-- Provided information follows --
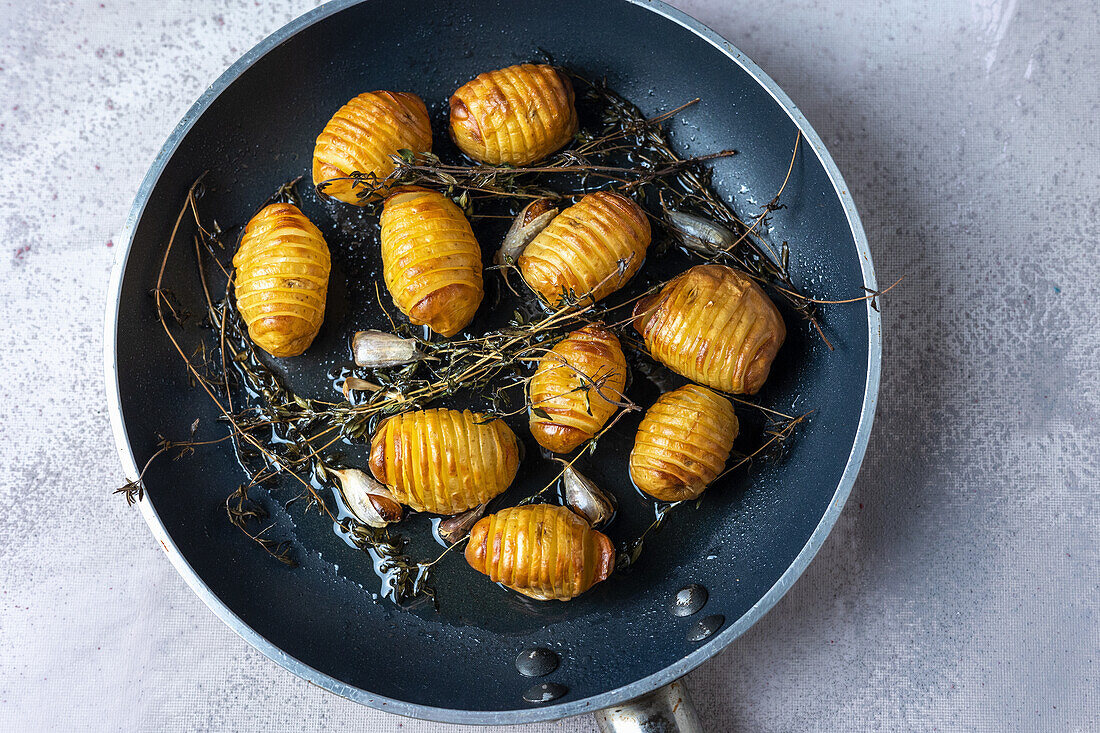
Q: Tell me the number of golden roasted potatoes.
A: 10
-- Provided information concluded --
-- Provided information follows --
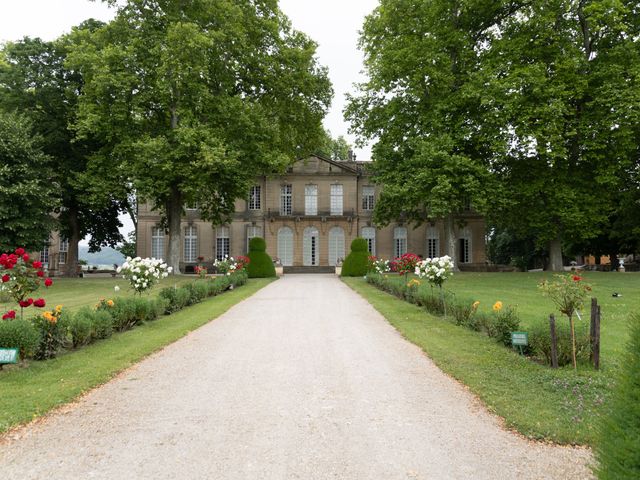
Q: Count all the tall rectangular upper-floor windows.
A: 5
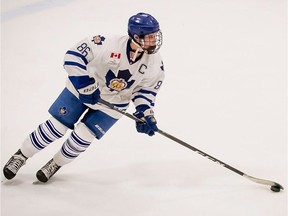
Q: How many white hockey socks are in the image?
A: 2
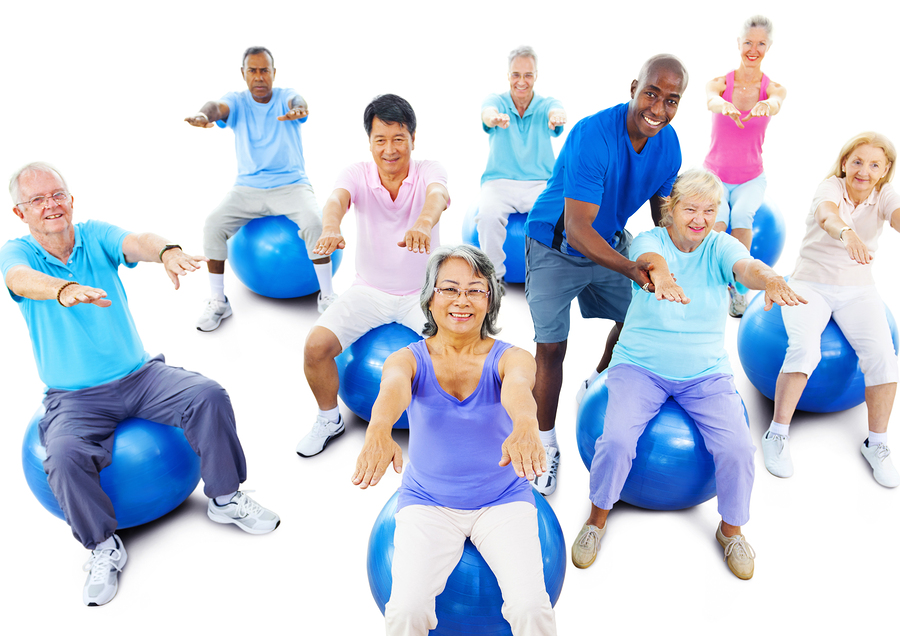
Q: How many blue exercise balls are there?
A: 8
-- Provided information concluded --
-- Provided information follows --
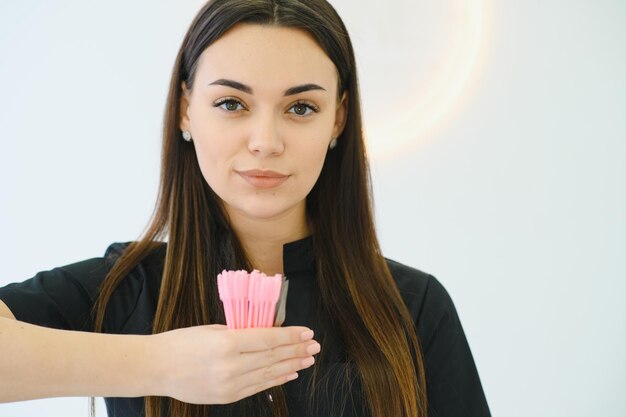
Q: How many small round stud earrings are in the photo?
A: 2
-- Provided information concluded --
Exercise »
Collect from the data above every line that includes "many".

Answer section »
Q: How many white hockey socks are in the image?
Q: How many blue exercise balls are there?
Q: How many small round stud earrings are in the photo?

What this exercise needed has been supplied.